Staff Correspondent | May 24,2021

The authorities of social media platform Facebook have extended its third-party fact checking programme with the addition of Agence France-Presse and Bangladesh-based organisation Fact Watch as part of its ongoing efforts to reduce the spread of misinformation in Bangladesh.

A Facebook press release said this on Monday.

AFP and Fact Check join Boom, who has partnered with Facebook since 2020 when the programme was first introduced to Bangladesh.

AFP and Fact Check, which have been certified by the Poynter Institute’s non-partisan International Fact Checking Network, will review and rate the accuracy of Bangla and English stories on Facebook, including photos and videos in Bangladesh.

When third-party fact-checkers rate a story as false, altered or partly false, it will appear lower in news feed of Facebook users, significantly reducing its distribution on the social media platform.

Instagram will also make it harder to find by filtering from explore and hashtag pages, and downranking it in feed.

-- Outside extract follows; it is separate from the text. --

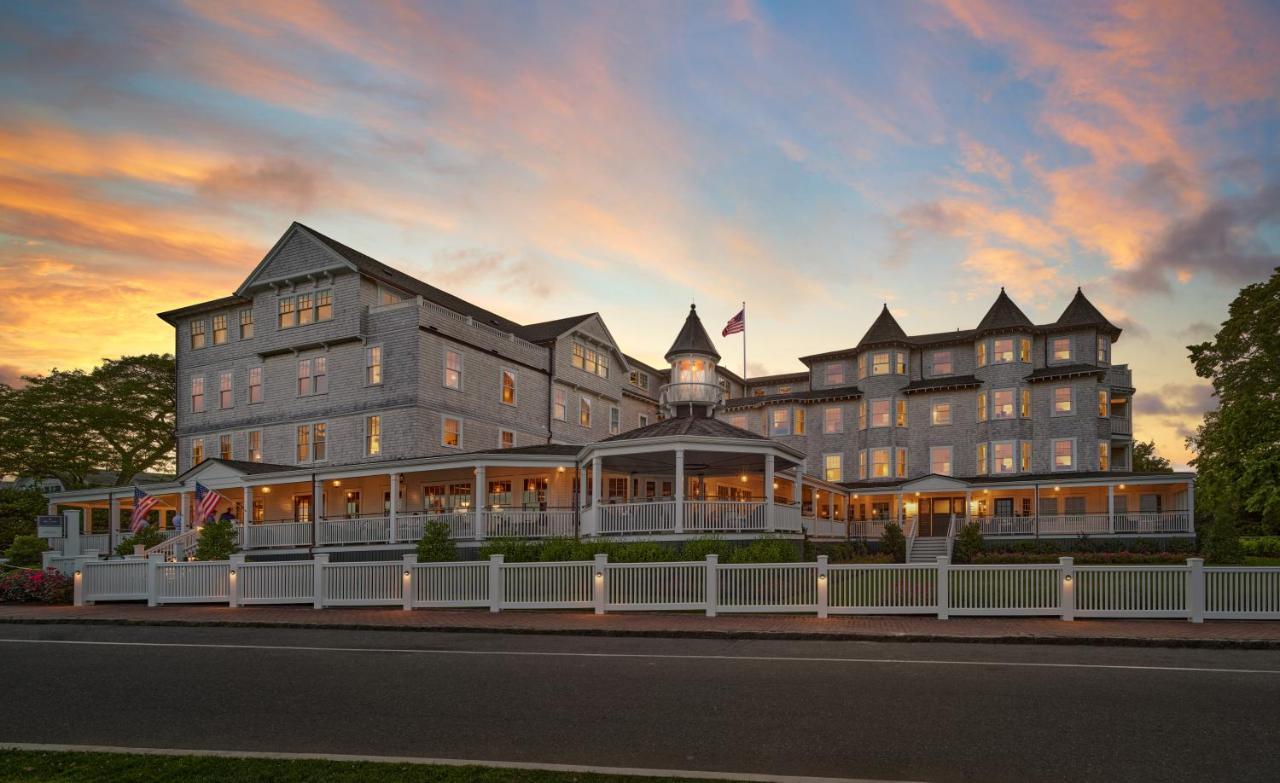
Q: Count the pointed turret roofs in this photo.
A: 4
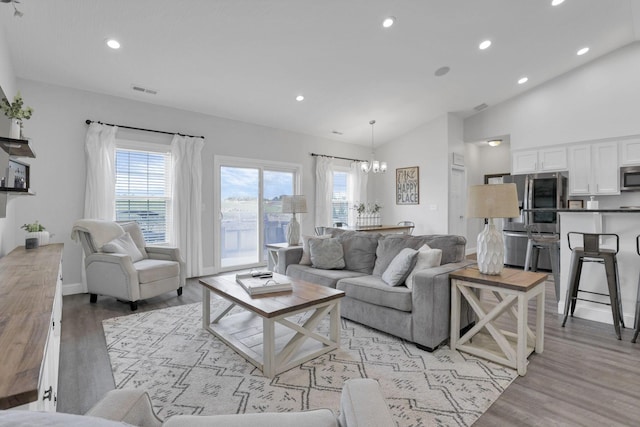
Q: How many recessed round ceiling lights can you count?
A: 7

Pages and domains that repeatedly share false news will also see their distribution reduced and their ability to monetise and advertise removed.

In addition, contents across Facebook and Instagram that have been rated false or altered is prominently labelled so people can better decide for themselves what to read, trust, and share, the Facebook press release said.

These labels are shown on top of false and altered photos and videos, including on top of stories content on Instagram and link out to the assessment from the fact-checker.

Facebook’s fact-checking programme has started in December 2016.

Presently, the social media platform has over 80 partners fact-checking content in over 60 languages.

‘Expanding our fact-checking programme with new partners from AFP and Fact Watch, is an important step in our effort to reduce false news which requires the support of the broader community,’ said Facebook director of news partnership for Asia-Pacific Anjali Kapoor.

‘As part of our effort to build more informed communities, the University of Liberal Arts Bangladesh, the IFCN and our fact-checking partners will host a discussion on the importance of fact-checking during the pandemic,’ Kapoor said.

‘We welcome the efforts and hope to work together to help build a more informed community in Bangladesh,’ said Kapoor.